Despite a good mess of fish having come from the run the take was immediate and there was a distinct weight on the other end of the line. The brown held firm and then tore off downstream. I turned it and the Artisan began a complex landing manoeuvre, almost as though he had been suddenly afflicted with an unusually virulent strain of St Vitus’ dance. He twirled and he whirled, while holding a sandwich with his mouth and with a fruit juice in one hand while the other flailed a net around his head. For an accomplished musician he displayed a dire dearth of rhythm. His colleague was equally of no practical use and just stood in the way, barking instructions and spraying breadcrumbs. When the leader wound itself around his ear the fish mercifully shrugged off the hook and saved him the ignominy of the nickname “van Gogh”.
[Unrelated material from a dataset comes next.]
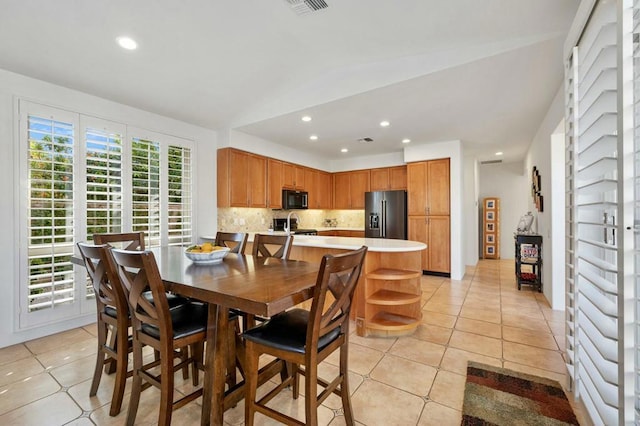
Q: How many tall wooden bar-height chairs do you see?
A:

And that’s how these things go. Most days on a river are singularly lacking in the notion of poetry that has so insidiously sought to attach itself to every aspect of this pastime.

Perhaps it is a reflection on my character, but I rarely see anything but the most vague sniff of poetry when I’m fishing. The closest that I recall was a recent late afternoon of sublime dry fly angling on a perfect stream against the most incredible sunset. The poetry of the session was sullied, as is so often the case, in its dying moments. Ambushed on the return walk by a pressing call of nature I found myself clenching various parts of my lower body while trying to run up a particularly steep incline. Ain’t nothing poetic about that. (A fact that can be confirmed by the janitorial staff who witnessed the incident and immediately petitioned for danger pay.)

Okay, I’ll give it to you that there is some poetry in the gentle art; but it’s only to be found in the most fleeting moments of what can only be called grace. Moreover, these moments of grace are only evident to those who spend a bit of time, to quote a friend, “chasing squirrels”. Grace is manifest in nature, and any firsthand experience that we have of it is purely coincidental.

Grace is almost never occasioned at the hand of the angler. Sure, the gentle unfolding of a perfect loop (I’m not describing myself here) could have those who are so inclined reeling off a few lines of verse, but it seems hardly worth the trouble. The perfectly dragless, tip-toe drift of a dry (still not me) will have some among us reaching for their quills - but isn’t this all just a little mundane? Obvious? I mean, the only word that I can think of that rhymes with “riffle” is “piffle” and that’s probably as much as you need to remember if you are moved to write piscatorially-inspired poetry.

Only the other night I downloaded from cyberspace to my iPad a much vaunted book that I have been aching to read. Imagine my horror when each chapter was prefaced with and contained hackneyed strings of vaguely related words that in some angling circles have come to pass for poetry. My issue with this, to quote Morrissey, is that “it says nothing to me about my life” – and that’s kinda the point of poetry, isn’t it?

Let me demonstrate to you what I mean. I have chosen a haiku to get the act done as quickly and painlessly as possible:

Yonder nebs a trout Deliver your cast with grace Not right on its head, you chop!